▶ **Directions for this task**
Check each line of the material below for "What" and copy those where it appears.
----------------------------------------
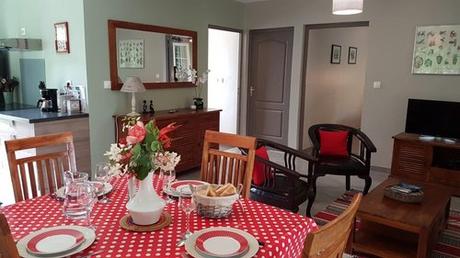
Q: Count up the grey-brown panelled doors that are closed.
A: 1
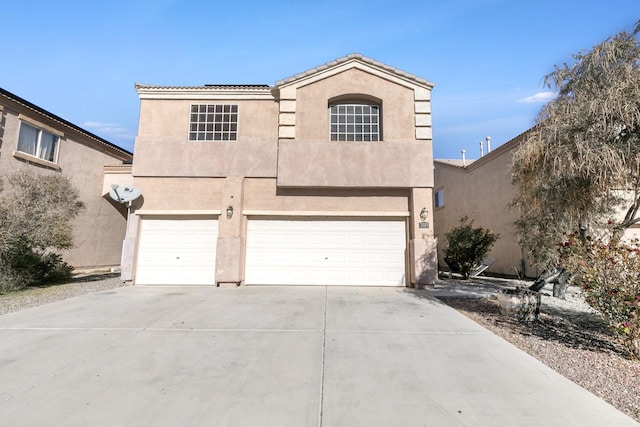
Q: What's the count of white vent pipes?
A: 3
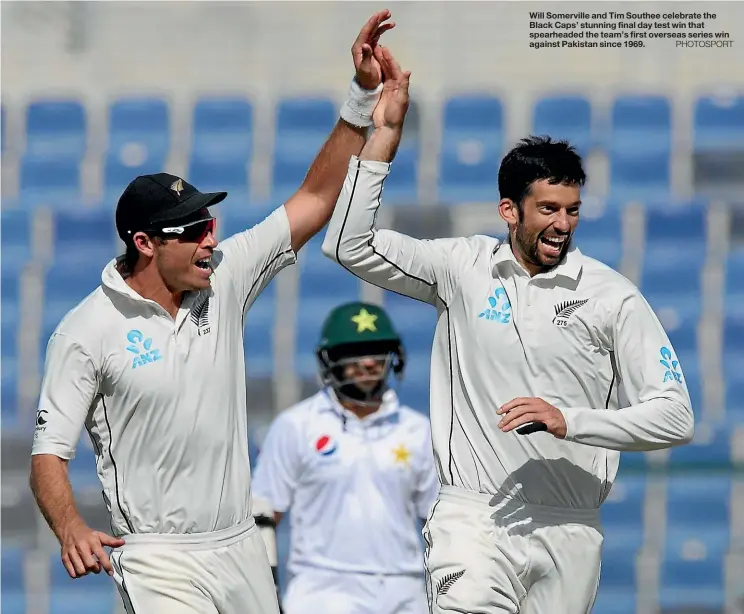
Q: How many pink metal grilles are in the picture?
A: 0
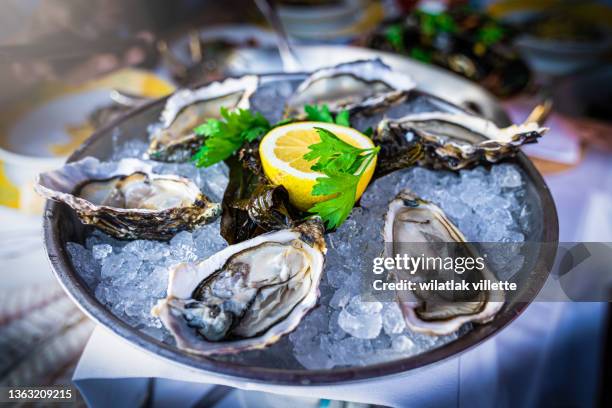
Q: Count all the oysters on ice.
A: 6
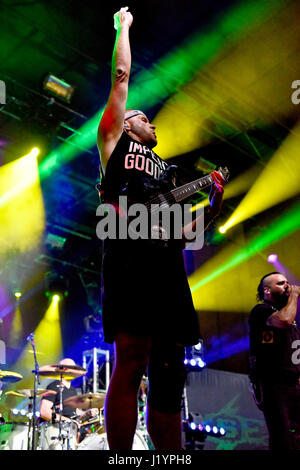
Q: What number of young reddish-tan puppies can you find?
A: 0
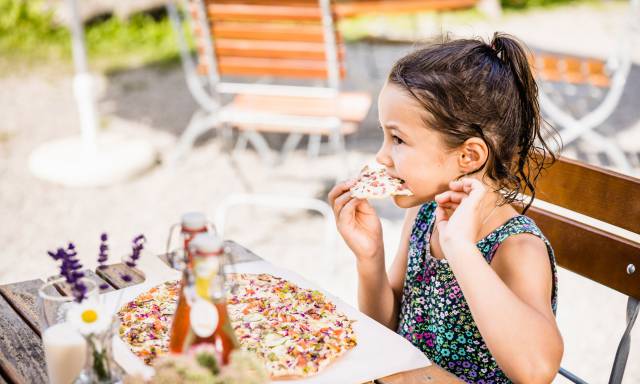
----------------------------------------
▶ **Completed task**
Q: What's the count of white vent pipes?
Q: What number of young reddish-tan puppies can you find?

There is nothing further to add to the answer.